Figure 1: An example of how a fast-flux botnet rapidly changes the mapping of IP addresses to its domain names. These two consecutive DNS lookups are 300 seconds apart.
To obscure the link between a domain name and the IP addresses of available bots, fast-flux botnets often employ a strategy that resolves a domain name to different sets of IP addresses over time. For example, we observed that the malicious service f07b42b93.com, which hosts a phishing webpage that deceives users by getting them to reveal their iPhone serial numbers, adopts this strategy. As shown in Fig. 1, during a DNS query at time t, the domain's DNS server replies with 10 A records, any of which will lead users to the phishing webpage. The short time-to-live (TTL) value, i.e., 300 seconds, indicates that the records will expire after 300 seconds, so a new DNS query will then be required. At t+300 seconds, we re-issued the same query and obtained another set of IP addresses. In total, there are 19 IP addresses with one duplication in the two sets, which indicates that the bot herder currently owns a minimum of 19 bots. The duplication could occur because the DNS server returns IP addresses randomly, or the bot herder does not have enough bots and cannot provide any more unseen IP addresses. A single fast-flux botnet domain name may be resolved to a huge number of IP addresses. For example, we observed a total of 5,532 IP addresses by resolving the domain name nlp-kniga.ru between October 2009 and March 2010. The larger the IP address pool, the higher will be the "productivity" of the botnet.

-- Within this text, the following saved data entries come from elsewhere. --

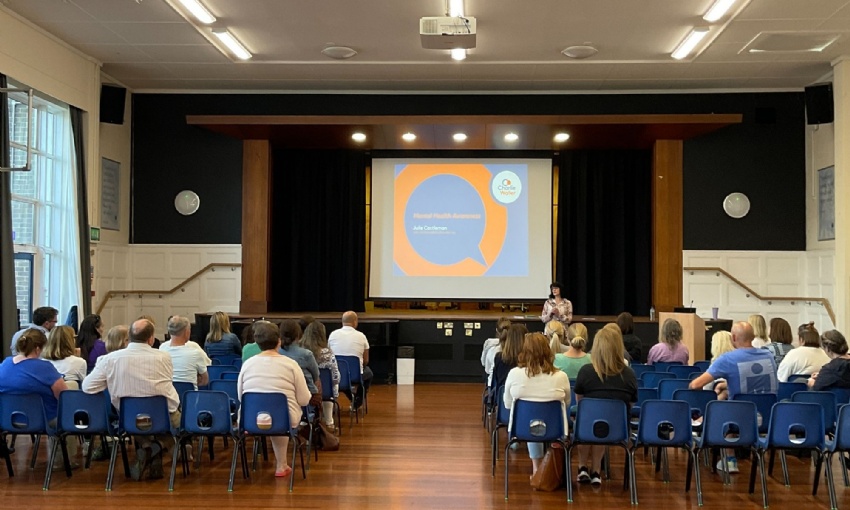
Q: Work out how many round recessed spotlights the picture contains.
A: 5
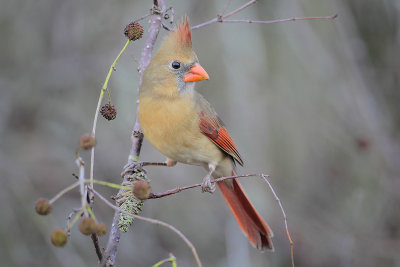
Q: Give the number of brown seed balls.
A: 8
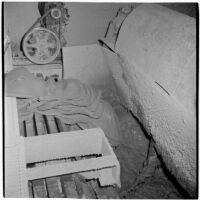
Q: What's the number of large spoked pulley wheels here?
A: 1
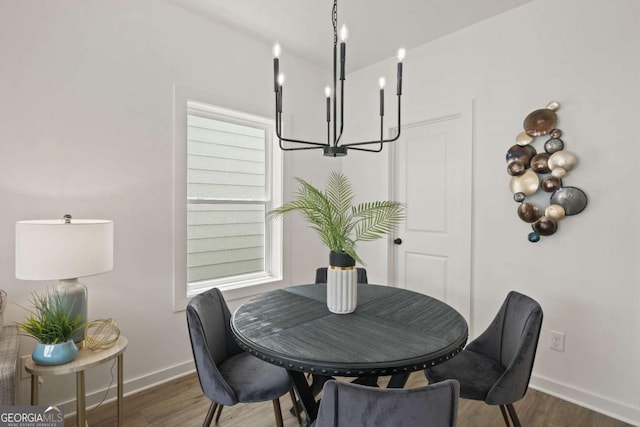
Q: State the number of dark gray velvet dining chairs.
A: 4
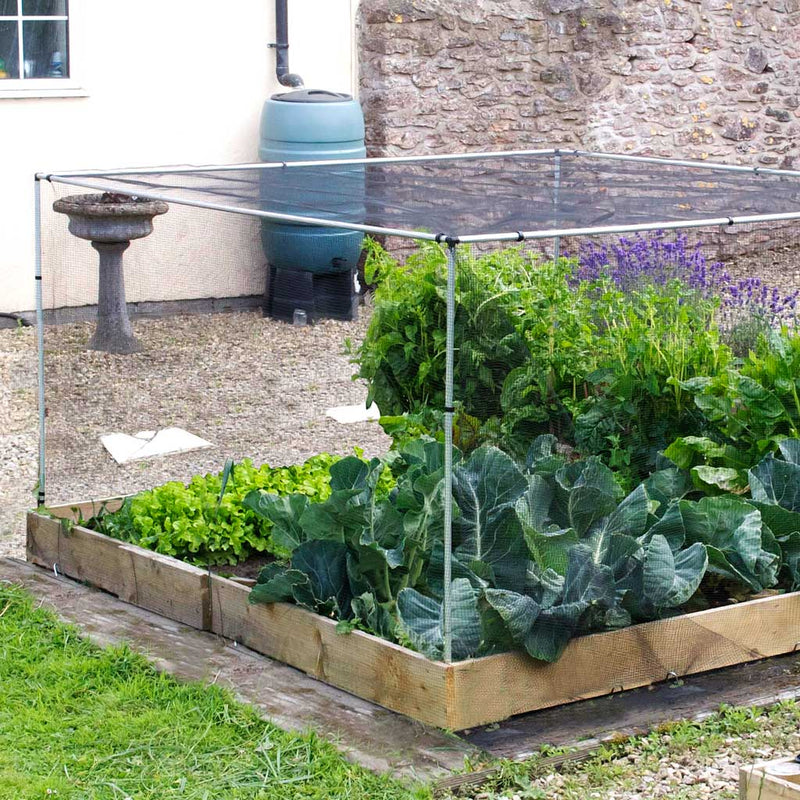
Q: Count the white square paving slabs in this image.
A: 2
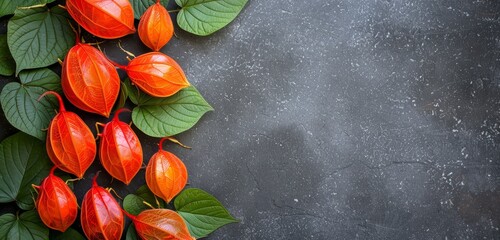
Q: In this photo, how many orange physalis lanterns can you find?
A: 10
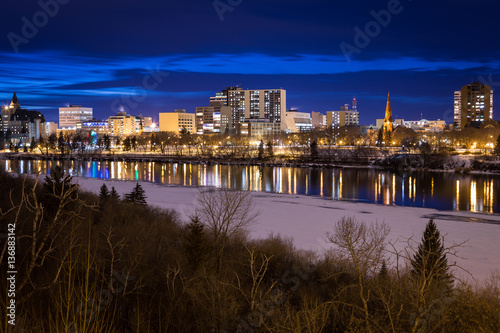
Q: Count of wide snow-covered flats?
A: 1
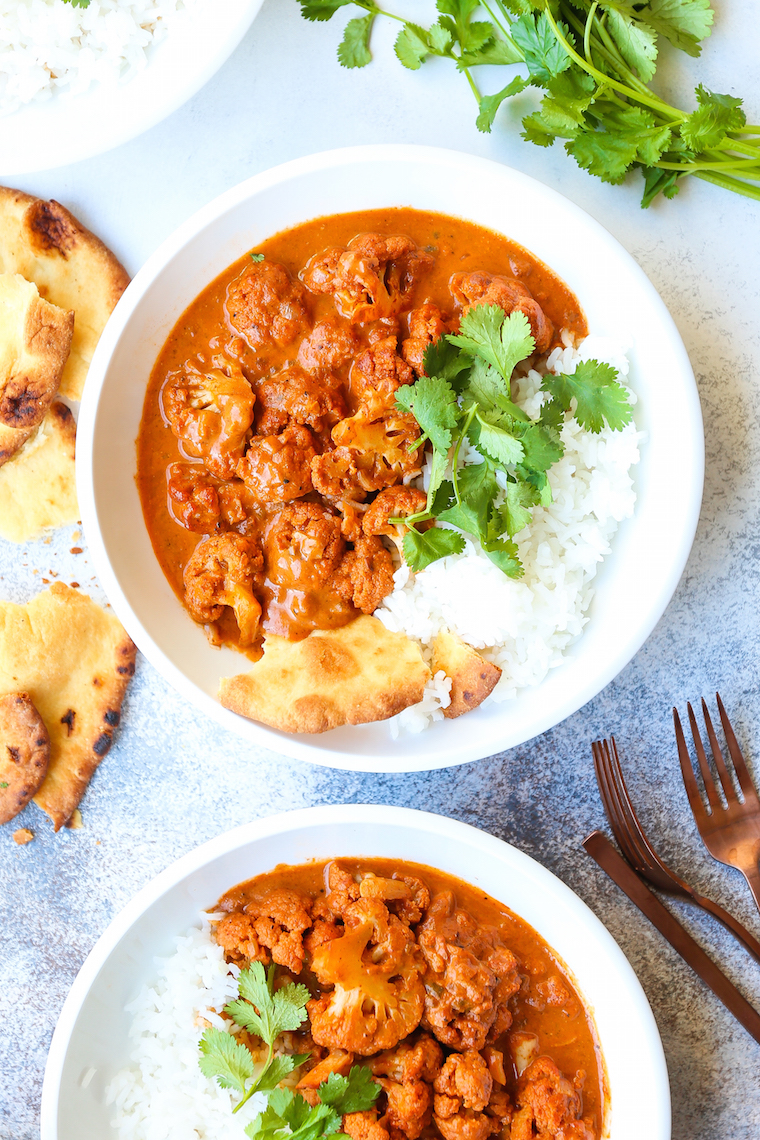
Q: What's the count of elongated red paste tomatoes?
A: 0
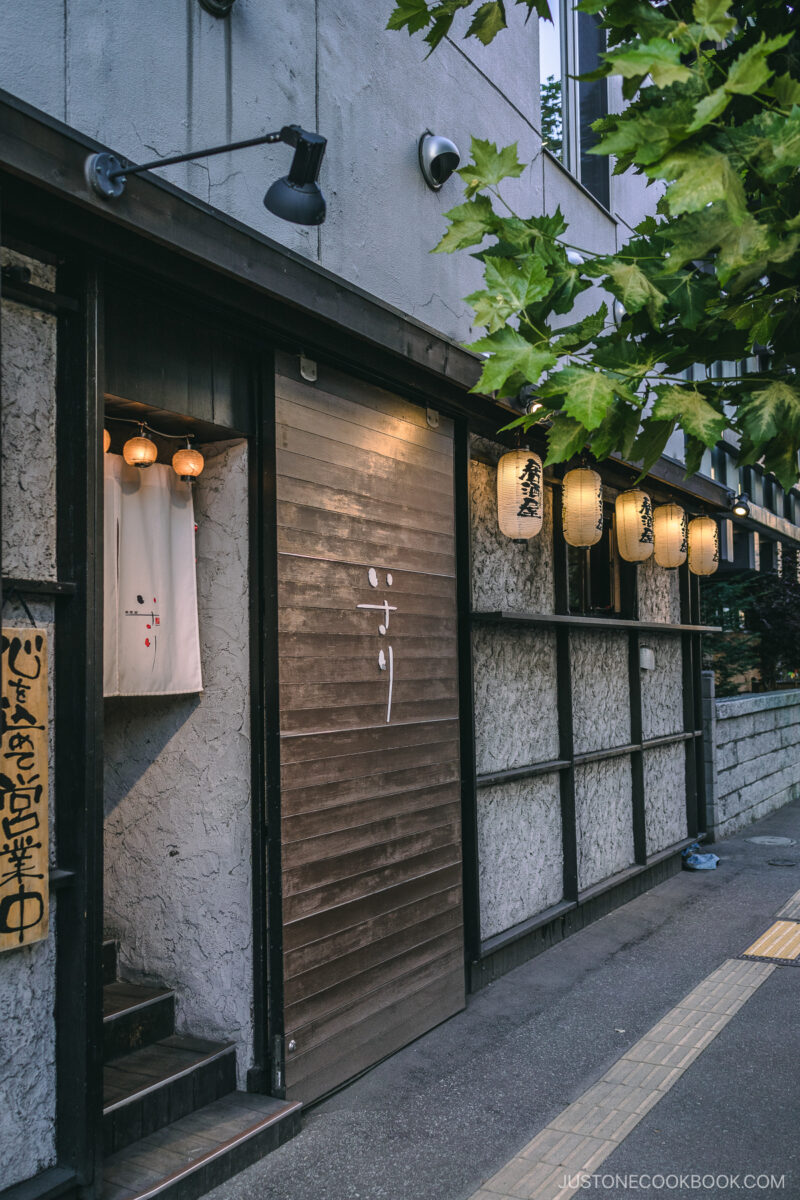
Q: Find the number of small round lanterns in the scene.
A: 3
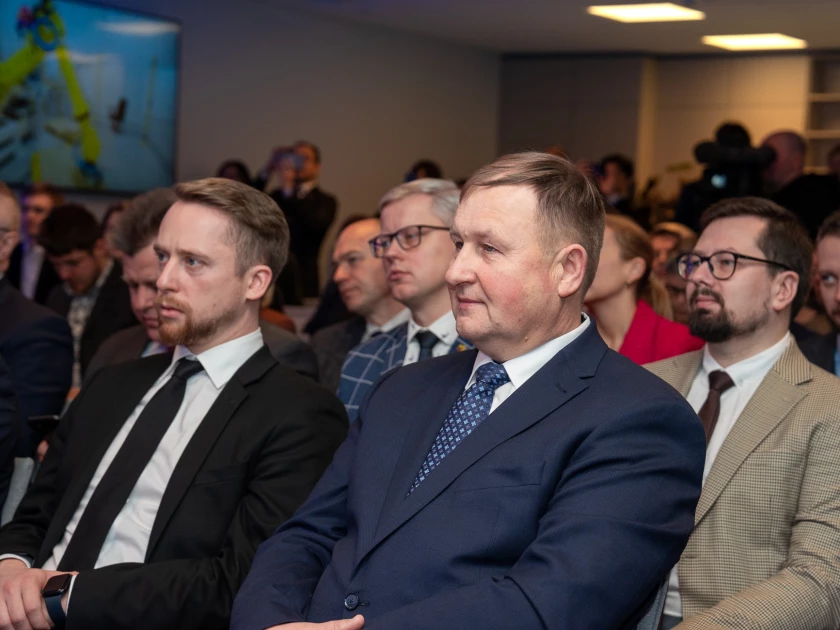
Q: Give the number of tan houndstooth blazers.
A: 1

As a result, the link between any two bots that serve the same bot herders will be less clear, which is exactly what the bot herders desire.
A number of approaches have been proposed to detect fast-flux botnets. By definition, a fast-flux botnet domain name will be resolved to different IP addresses over time because 1) bots may not be alive all the time; and 2) bot herders want the links between the bots to be less obvious. Therefore, most studies rely on the number of IP addresses of a domain name by actively querying a certain domain name [3,12] or passively monitoring DNS query activities for a specific period [25] (normally a few days). This approach is straightforward and robust; however, the time required to detect bots is simply too long. A bot herder may only require a few minutes to set up a new domain name and a malicious service to deceive legitimate users; therefore, we cannot spend a few days trying to determine whether a certain domain hosts malicious services. In order to fully protect legitimate users so that they do not access malicious services unknowingly, we need a scheme that can detect whether a service is hosted by a fast-flux botnet in real time.
In this paper, we propose such a scheme. The key features of the scheme are as follows:
  1. The scheme can work in either a passive or an active mode. In the passive mode, it works when users are browsing websites; while in the active mode, it can also issue additional HTTP requests and thereby derive more accurate decisions. Irrespective of the mode used, the scheme can determine whether a website is hosted by a fast-flux bot within a few seconds with a high degree of accuracy.
  2. The scheme relies on certain intrinsic and invariant characteristics of fast-flux botnets, namely, i) the request delegation model; ii) bots have "owners," so they may not be dedicated to malicious services; and iii) the network links of bots are not normally comparable to those of dedicated servers. Among the characteristics, the first one exists by definition; while the other two, fortunately, cannot be manipulated by bot herders. Consequently, bot herders cannot implement countermeasures against the scheme.
  3. The scheme does not assume that a fast-flux botnet owns a large number of bots (IP addresses). Thus, even if a botnet only owns a few bots, as long as it adopts the "request delegation" architecture, our scheme can detect it without any performance degradation.
The remainder of this paper is organized as follows. In Section 2, we discuss existing solutions for detecting fast-flux botnets. The intrinsic properties of fast-flux botnets are analyzed in Section 3. The proposed solution is introduced in Section 4. Section 5 evaluates the proposed solution. Section 6 considers practical issues related to the proposed solution. Section 7 contains some concluding remarks.

2  Related Work

To the best of our knowledge, the Honeynet project [22] was the first research to study the abuse of fast-flux botnets. The authors explained the hidden operations of botnets by giving examples of both single and double fast-flux mechanisms. Single fast-flux mechanisms change the A records of domains rapidly, while double fast-flux techniques change both the A records and the NS records of a domain frequently.
Holz et.al. [12] monitored domain name service (DNS) activities over a seven-week period and proposed a fast-flux botnet domain name detection scheme based on the fluxy-score. The score is computed by counting the number of unique A records in all DNS lookups, the number of NS records in a single DNS lookup, and the number of unique autonomous system numbers (ASNs) for all DNS A records. A number of detection schemes [17,18,25,14] detect fast-flux botnet domain names by monitoring how frequently a domain name changes its corresponding IP addresses. However, these solutions often have to observe DNS activities for a long time (months). Although the observation period can be reduced by using both active and passive monitoring techniques [3], the approach still needs several minutes along with the help of a data center to determine whether a domain name is controlled by a botnet.
The proposed fast-flux botnet detection scheme is fundamentally different from all previous approaches. Since DNS-based detectors often require a long time to identify fast-flux botnets, the proposed solution does not monitor DNS activities. Instead, it relies on several basic properties that are measured at the network level with a short period of time. As a result, it can detect fast-flux botnets accurately and efficiently.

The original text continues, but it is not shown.